Laura Boehmert¹, Helmar Waiczies², Daniel Wenz¹, Celal Oezerdem¹, Andre Kuehne², Paula Ramos Delgado³, Erdmann Seeliger⁴, Andreas Pohlmann¹, and Thoralf Niendorf^1,2

¹Berlin Ultrahigh Field Facility (B.U.F.F.), Max Delbrück Center for Molecular Medicine in the Helmholtz Association, Berlin, Germany, ²MRI.TOOLS GmbH, Berlin, Germany, ³Berlin Ultrahigh Field Facility (B.U.F.F.), Max Delbrück Center for Molecular Medicine in the Helmholtz, Berlin, Germany, ⁴Institute of Vegetative Physiology, Charité - University Medicine Berlin, Berlin, Germany

Synopsis

Sodium ions play a major role in the physiology of the human organism. The kidneys and eyes both have a high sodium concentration, and we suggest that probing tissue sodium concentration in these organs using ²³Na MRI can add a very useful dimension to our understanding of renal and ocular disorders. Changes in the sodium concentration might be indicative of early pathophysiological changes in such diseases. Therefore we present a quadrature birdcage coil tailored for sodium imaging of small rodents at 9.4T, along with the RF coil design, EMF simulations and in vivo ²³Na MRI of the eye and kidney.

Introduction

Sodium ions (Na⁺) play an important role in the physiology of the human organism, with the sodium/potassium pumps being essential for the maintenance of homeostasis¹. High Na⁺ concentrations are found in the renal medulla and in certain compartments of the eye. In the kidney, tubular water resorption is driven by the osmotic gradient between the tubuli and the interstitium that largely relies on active transport of sodium². Active transport of Na⁺ also plays an important role in the human eye and its compartments, including the formation of the aqueous humor and the removal of the water and lactic acid from the retina³. Dysfunction in these processes could lead to changes in the sodium concentration and might be symptomatic of early pathophysiological changes in renal and ocular diseases^4,5. ²³Na MRI could add a very useful dimension to our understanding of renal, and ocular disorder but also for detailing differences between sodium deposition in muscle and skin in cardiac and environmental metabolic diseases. Recognizing the potential of whole body ²³Na MRI in animal models this work describes the design, construction and performance of a large volume ²³Na quadrature birdcage radiofrequency (RF) coil tailored for rodents at 9.4T. The applicability of the proposed whole body RF coil is demonstrated for in vivo ²³Na MRI of the rat eye and kidney.

Methods

The inner diameter of 62mm of the proposed low pass birdcage was given by the size of a typical loading (small rat) and the size of the MR scanner bore and contains 16 rungs (Figure 1A).
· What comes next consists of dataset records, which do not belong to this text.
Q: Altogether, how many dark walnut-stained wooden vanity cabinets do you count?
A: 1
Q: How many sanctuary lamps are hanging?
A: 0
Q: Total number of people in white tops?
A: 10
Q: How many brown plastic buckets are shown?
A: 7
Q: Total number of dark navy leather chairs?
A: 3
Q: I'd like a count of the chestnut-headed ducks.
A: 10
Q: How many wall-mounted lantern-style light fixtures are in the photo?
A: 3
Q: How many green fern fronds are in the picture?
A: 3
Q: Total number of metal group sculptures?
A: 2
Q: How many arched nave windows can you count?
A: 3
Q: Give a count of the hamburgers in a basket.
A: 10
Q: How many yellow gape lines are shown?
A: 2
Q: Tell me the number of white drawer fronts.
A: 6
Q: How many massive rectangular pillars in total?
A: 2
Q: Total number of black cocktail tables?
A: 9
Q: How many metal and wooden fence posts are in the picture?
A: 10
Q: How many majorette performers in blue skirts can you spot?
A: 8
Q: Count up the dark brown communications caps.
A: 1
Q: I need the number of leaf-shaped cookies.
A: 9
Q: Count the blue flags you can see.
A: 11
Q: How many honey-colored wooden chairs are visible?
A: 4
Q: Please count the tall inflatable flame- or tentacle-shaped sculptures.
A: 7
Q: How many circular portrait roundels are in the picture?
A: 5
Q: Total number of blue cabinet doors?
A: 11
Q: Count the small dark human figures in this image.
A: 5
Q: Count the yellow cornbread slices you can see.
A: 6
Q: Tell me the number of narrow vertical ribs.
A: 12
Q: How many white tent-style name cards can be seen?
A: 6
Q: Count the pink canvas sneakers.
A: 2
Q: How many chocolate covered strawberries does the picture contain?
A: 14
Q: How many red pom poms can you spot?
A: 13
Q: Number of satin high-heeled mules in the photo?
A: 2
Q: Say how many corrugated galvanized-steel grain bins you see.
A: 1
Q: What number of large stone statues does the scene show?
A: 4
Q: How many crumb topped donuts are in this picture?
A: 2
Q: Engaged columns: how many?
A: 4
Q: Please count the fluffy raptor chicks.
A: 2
Birdcage Builder⁶ was used in order to estimate the initial values of distributed capacitors. EMF simulations were carried out using CST Studio Suite 2016 and included: a rat-shaped 3D model (σ=0.91S/m, ε=65) (Figure 1B); and a cylindrical phantom (σ=0.72S/m, ε=63). RF coil bench measurements were performed on a saline phantom (V=200mL, [NaCl]=600mM, σ=0.72S/m, ε=63) using a network analyzer. To drive the birdcage (Figure 2A) in quadrature mode, an additional T/R switch and hybrid combiner was designed and built (Figure 2B). MR experiments were conducted on a 9.4T animal scanner (Biospec, Bruker, Germany). B₁⁺-field maps were acquired using double-angle-method⁷. For reference image a ¹H birdcage coil with same geometry as the ²³Na birdcage was used. The change to the quadrature driven ²³Na birdcage was done without moving the animal. ²³Na eye imaging required placing the rat’s head in the center of the birdcage coil, which resulted in a change in the coupling between the sample and the end ring of the coil. This change was compensated by adding a loading phantom.

Results

Figure 2C represents the S-parameter values measured on a homogeneous phantom. The reflection coefficients (S₁₁, S₂₂) were measured to be -49dB or better and the transmission coefficient (S₁₂, S₂₁) was -20dB. The transmit field (B₁⁺) simulation result was validated in a MR experiment. Figure 3 shows the simulated RF coil design in axial orientation and the corresponding B₁⁺-map for the virtual phantom and the measured B₁⁺-map for the cylindrical phantom for the same ROI. The B₁⁺-profile over the cross-section of the phantom ranged from 1.8-2.0µT/V for the measurement and 2.0-2.3µT/V for the simulation. Considering the uncertainty of losses in the RF-coil (copper, solder and capacitors), the magnitude of the measured and simulated B₁⁺-fields are in good agreement. Examples of in vivo ²³Na MRI of the rat kidneys and eyes are shown in Figure 4A-B using an overlay of ¹H and ²³Na MR images. For renal and ocular ²³Na MRI an in-plane spatial resolution as good as 780µm was achieved. This resolution and sensitivity facilitates the visualization of the renal corticomedullary sodium gradient. Our results also show that the sodium content in the lens is distinguishable from the sodium content in the aqueous and vitreous humor.

Discussion and Conclusion

This work reports on the design, construction and feasibility of a whole body ²³Na quadrature birdcage RF coil tailored for rats at 9.4T. Equipped with this ²³Na RF technology, we will commence animal studies to elucidate the intertwined roles of renal tissue hypoperfusion, hypoxia, energy metabolism and sodium metabolism en route to developing novel treatment options and effective prophylactic regimens for acute kidney injury and chronic kidney disease. Likewise, the proposed ²³Na MRI approach will allow the assessment of the sodium content in the eye and its compartments in vivo as part of our translational research in humans and in animal models⁸. The broad roles of this sodium in processes related to eye physiology suggest a wide range of questions for in vivo ophthalmological investigations afforded by ²³Na MRI.

Acknowledgements

This work was supported in part by the Bundesministerium für Bildung und Forschung (BMBF, German Federal Ministry for Education and Research; grants VIP+ 03P00081, VIP+ 03P00082).

References

1. Murphy, E. and D.A. Eisner, Regulation of intracellular and mitochondrial sodium in health and disease. Circ Res, 2009. 104(3): p. 292-303.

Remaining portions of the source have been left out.